55 Here, the circumstances are that:
(1) The Court has been provided with evidence of the nature and extent to which ERA Legal has acted for GDK in relation to the Company and on other matters. ERA Legal has not acted for GDK or its related entities to any great extent. I am satisfied that the relationship between GDK and ERA Legal would not provide any significant commercial incentive for ERA Legal to prefer (consciously or unconsciously) the interests of GDK or Nevrast.

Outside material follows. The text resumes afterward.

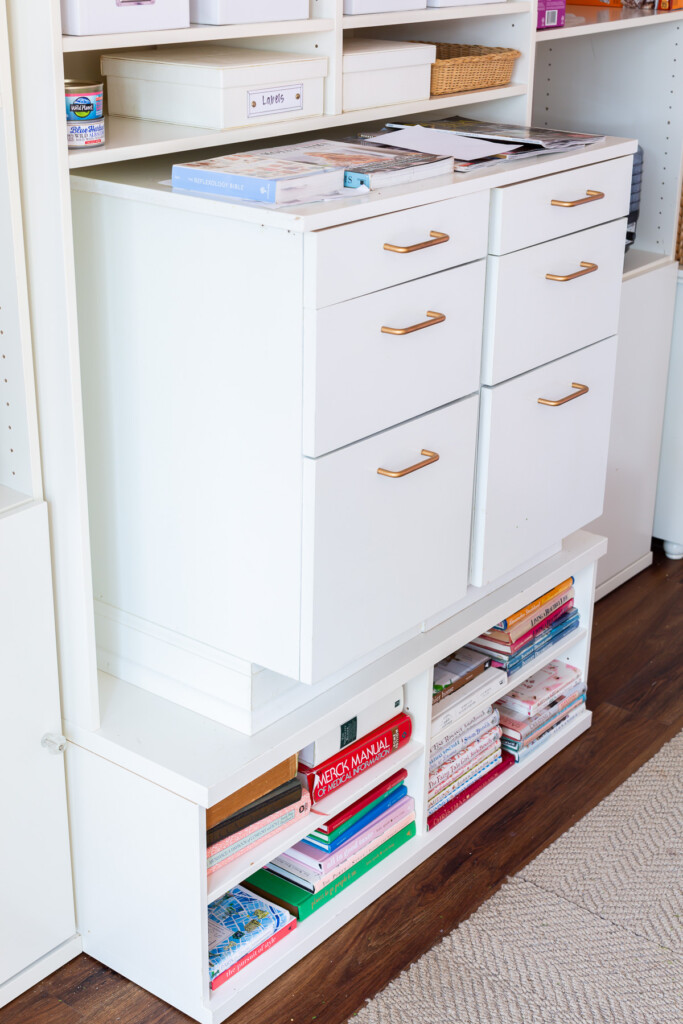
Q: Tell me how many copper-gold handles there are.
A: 6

(2) The Court's concerns in relation to the independence of the special purpose liquidators arising out of early drafts of the funding agreement have been addressed.
(3) There is a looming expiration of a limitation period and ERA Lawyers are well placed to provide advice concerning the potential claims arising out of their participation in the public examinations. It would now be difficult for other lawyers to be put in the same position within the time period and that would involve greater expense in what is quite a small liquidation.
56 Having regard to the special purpose liquidators' opinions, the terms of the draft funding agreement and costs agreement in exhibit "5" and the circumstances referred to above, I am satisfied that it would be a proper or bona fide exercise of the special purpose liquidators' powers to enter into those agreements. This is so even though not all of the factors listed by Austin J in In the matter of ACN 076 673 875 Ltd (2002) 42 ACSR 296; NSWSC 578 at [17]-[34] can be accurately assessed at this time in this case.